Leader – June 2011
Day 100
On Enda Kenny rests that most daunting of responsibilities in this battered society:
the fulfilment of Hope
In our last edition just before the general election we expressed, without confidence, the hope that having been the victims of some of the most notoriously bad governance on the planet, we would have learnt that our political classes need to be replaced. In fact, at election time we saw no new ideas and no significant new parties. The non-ideological, non-visionary parties of the incompetent pragmatic centre touted their old ideas, bolstered only by professions of aspirations to higher standards of ethics and transparency.

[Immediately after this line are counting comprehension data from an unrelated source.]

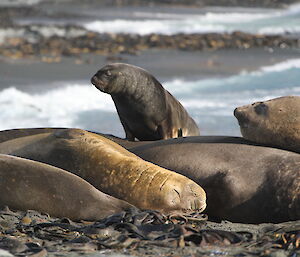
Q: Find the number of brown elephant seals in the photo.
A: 4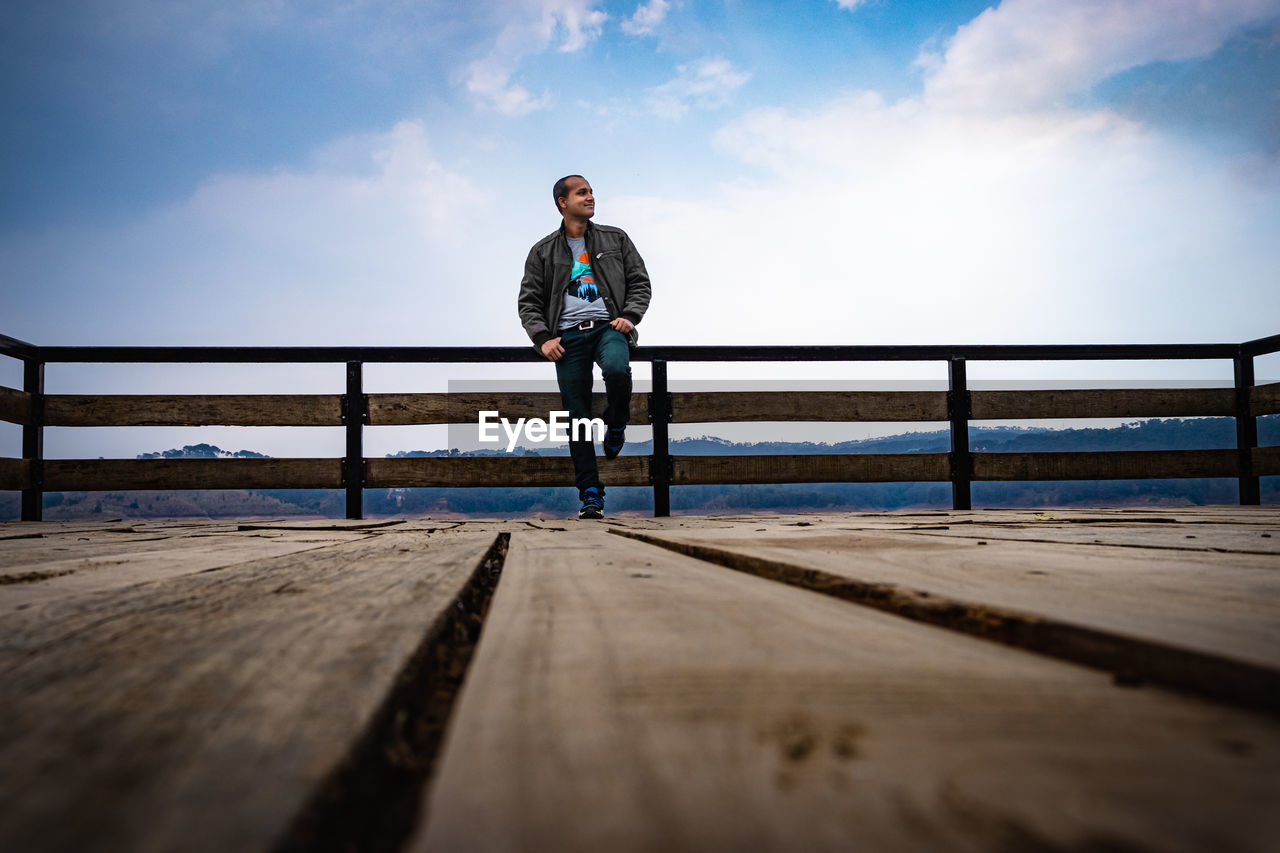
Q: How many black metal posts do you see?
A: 5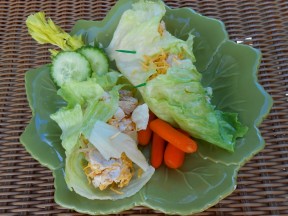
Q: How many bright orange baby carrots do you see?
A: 4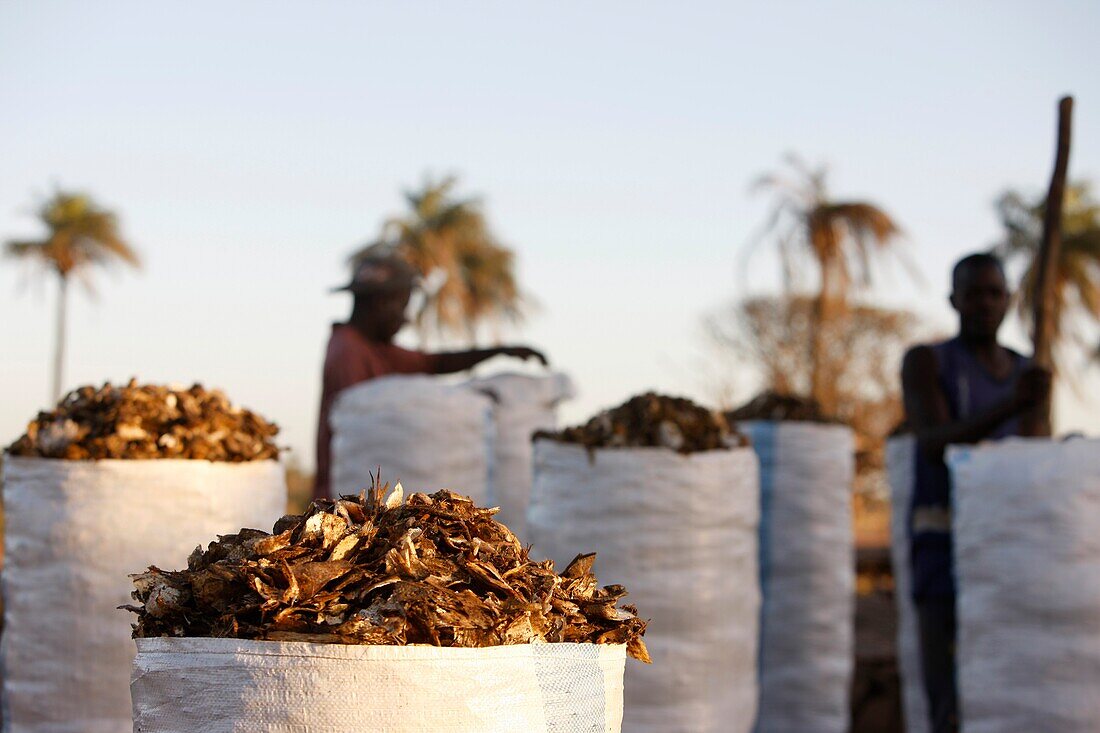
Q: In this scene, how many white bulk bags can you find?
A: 8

Village has consistently made the case that Fine Gael is the closest thing to Fianna Fáil, being driven by small-time vested interests (see for example the Cherrywood article at p60) and a blasé laissez-faire. We see no reason to alter this judgement in terms of the fundamentals of policy: wealth creation and distribution (see Niall Crowley at p46), and the environment (see for example the cute handling of the despoliation of Ireland’s raised bogs at p16). The handling of the debt crisis is indistinguishable from Fianna Fail’s, despite a manifest, though comprehensively obviated, public desire for radical change. Fine Gael’s manifesto declared, “Borrowing up to €25bn in additional funds from the EU/IMF at 5.8 per cent to cover additional bank losses from firesales of loans and other bank assets at rock-bottom prices, as this government has agreed, will push Irish government debt towards unsustainable levels and hinder economic recovery, threatening the stability of the entire Euro area”. Yet this is what the coalition is doing, even as the coalition concedes major interest-rate changes are unlikely. Elsewhere also the coalition are pushing the previous government’s programme.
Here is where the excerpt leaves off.